Stephanie Mak

About

Stephanie Mak is a highly experienced data and machine learning engineer with a strong track record of delivering data/ML projects, and enabling data-driven decision-making that aligns with business goals. She has also attained the DataBricks Certified Machine Learning Associate and DataBricks Certified Data Engineer Associate Certificates. Her latest work EnergyAustralia includes the design and delivery of DataBricks multi-workspace solutions for enterprise data lakehouse, data science laboratory, and ML engineering.

Employment

7 roles

Aug 2022 - Present 3 years 10 months

Senior Machine Learning Engineer

EnergyAustralia

Architected, established and managed data science lab and ML operation workspaces in Databricks to enable citizenship data scientists.
Established model management framework and build ML platform consisting of infrastructure, services, tools, and common libraries to enable scalability and support the end-to-end ML development process.
Adopted best practices and established data design patterns from the data engineering space in ML engineering to enable unified enterprise solutions and governance.
Productionised high fouling event prediction model to alert operators in power plants and trigger preventive measures.

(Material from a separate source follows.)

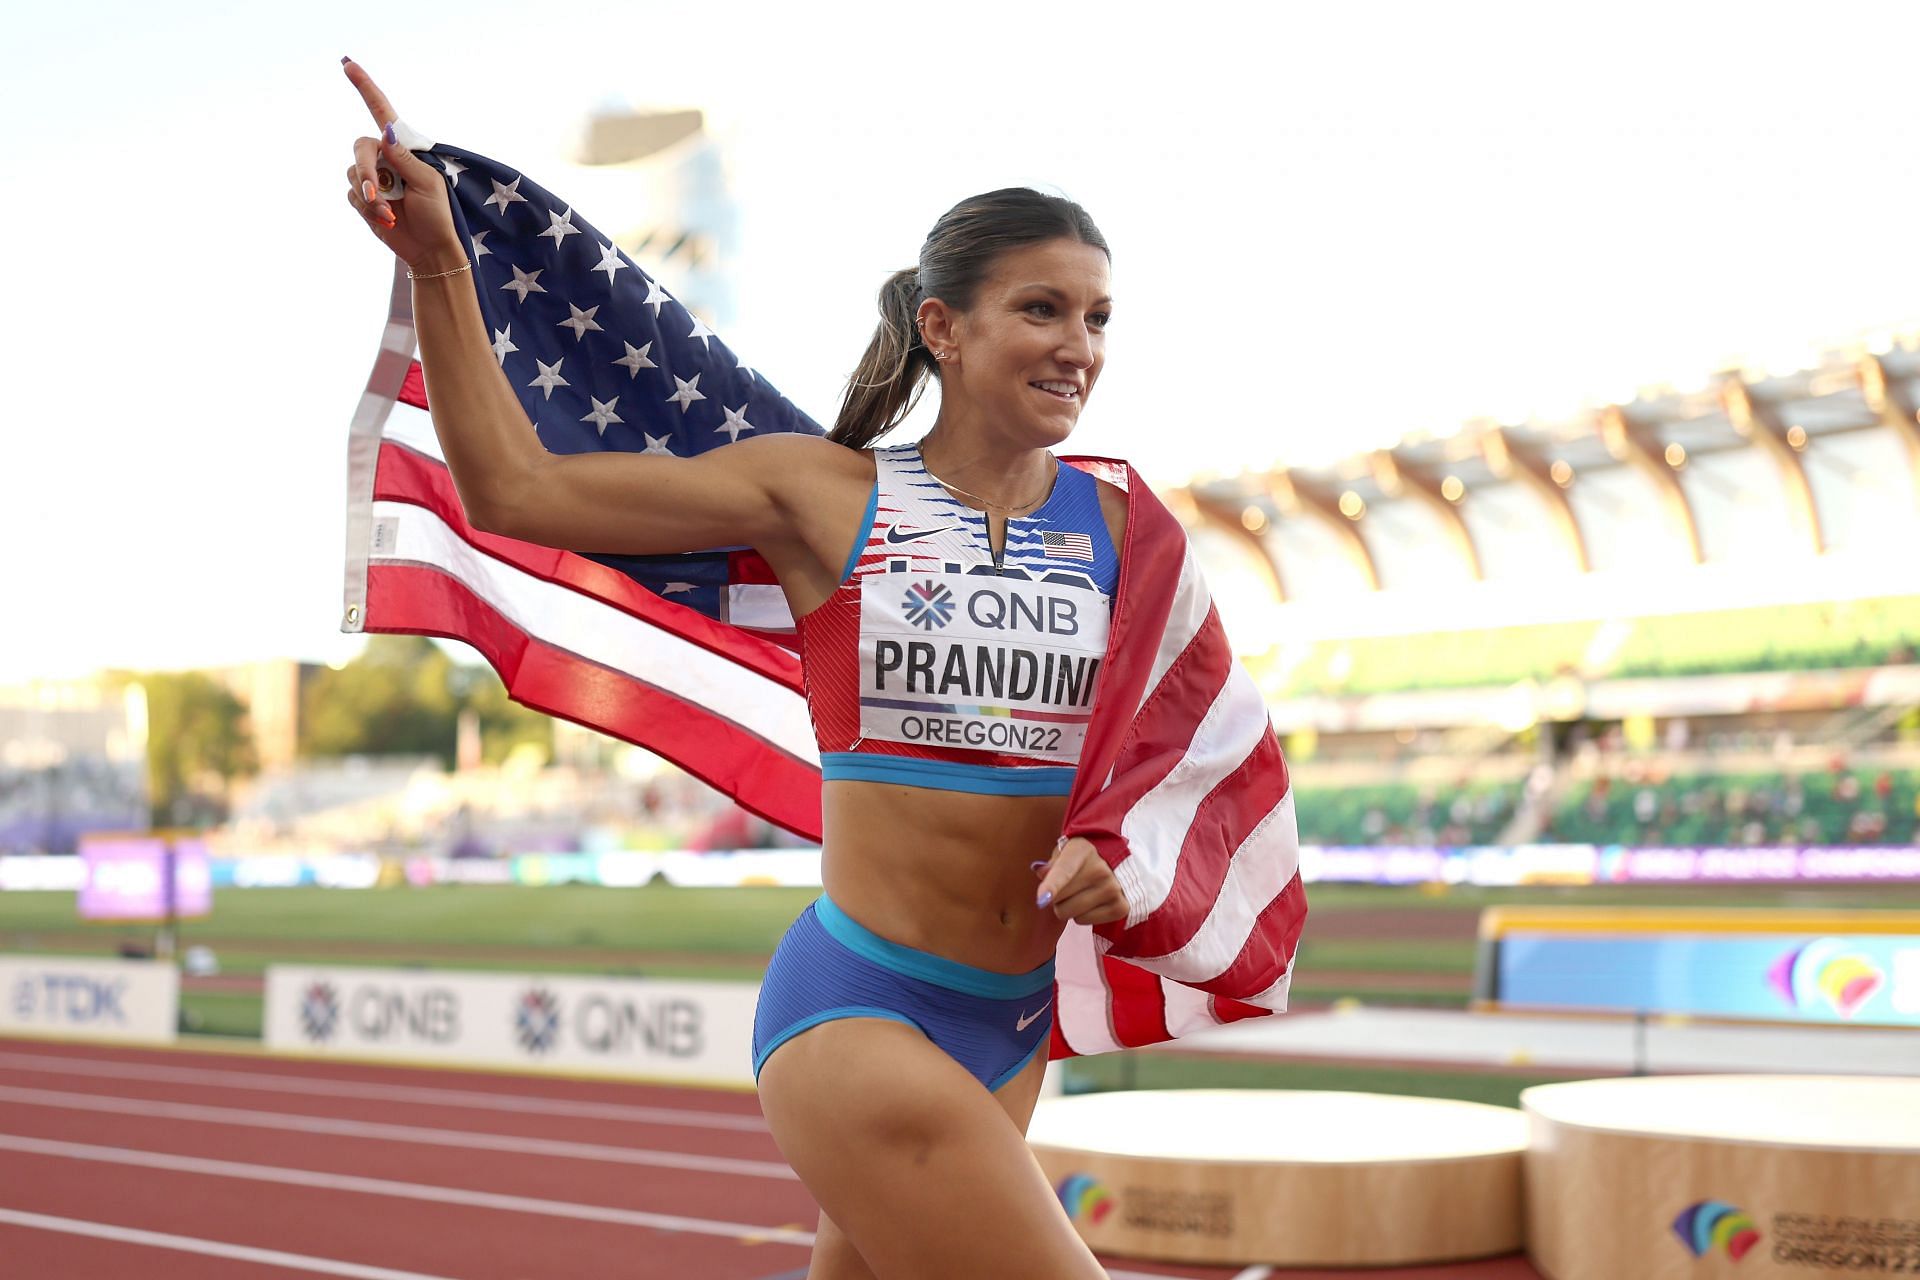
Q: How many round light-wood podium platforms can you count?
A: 2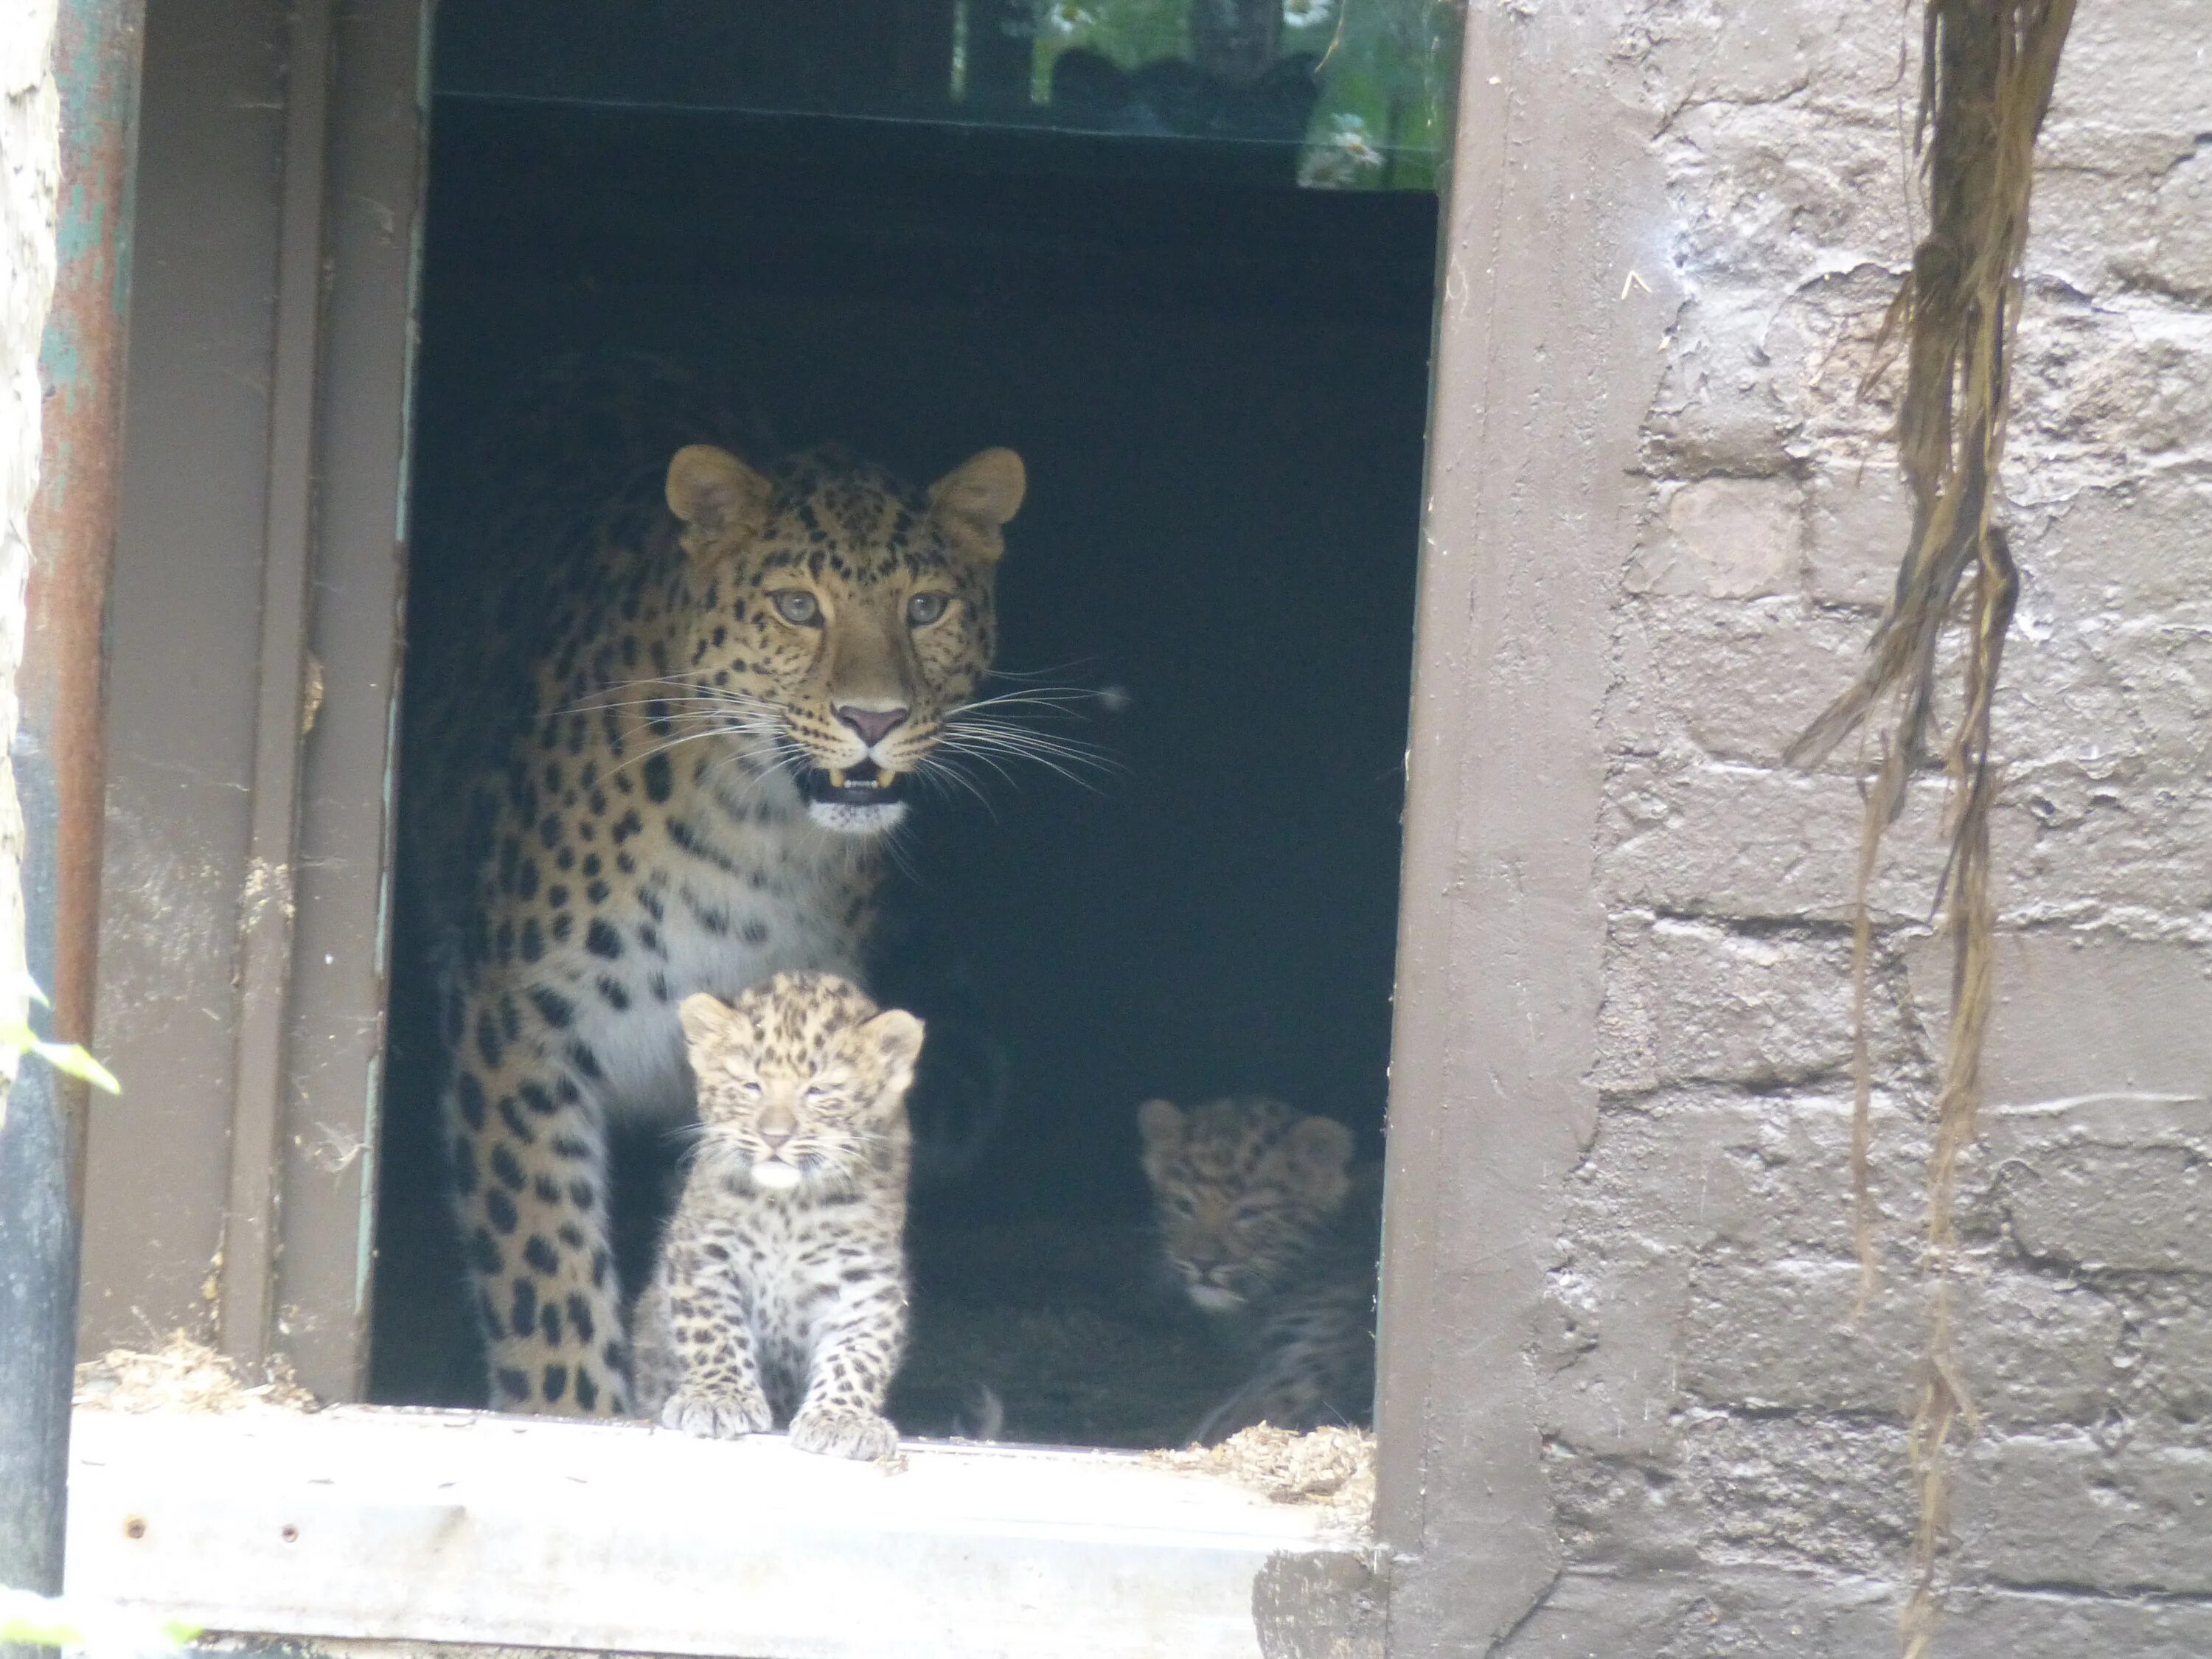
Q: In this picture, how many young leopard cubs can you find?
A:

Sep 2021 - Aug 2022 11 months

Senior Data Engineer

EnergyAustralia

Established MLOps pattern in Databricks and operationalise model lifecycle with version control.
Designed and built a self-service platform in Databricks with generic frameworks and patterns to enable business users to access data with low friction and shorten the time to deliver insight.
Technologies used: Python, Spark, PySpark, AWS (Redshift, EMR, Lambda, Glue), Azure DevOps, Terraform, Power BI, Tableau, Databricks, MLOps, Airflow

Mar 2021 - Sep 2021 6 months

Senior Data Engineer

Intelematics

Established organizational data development and quality standards and work with stakeholders to ensure standards are fulfilled.
Designed and implemented organizational data system management to formulate, implement and enforce proper data management policies and standards.
Design and implement pipeline automation and orchestration to facilitate rapid business change.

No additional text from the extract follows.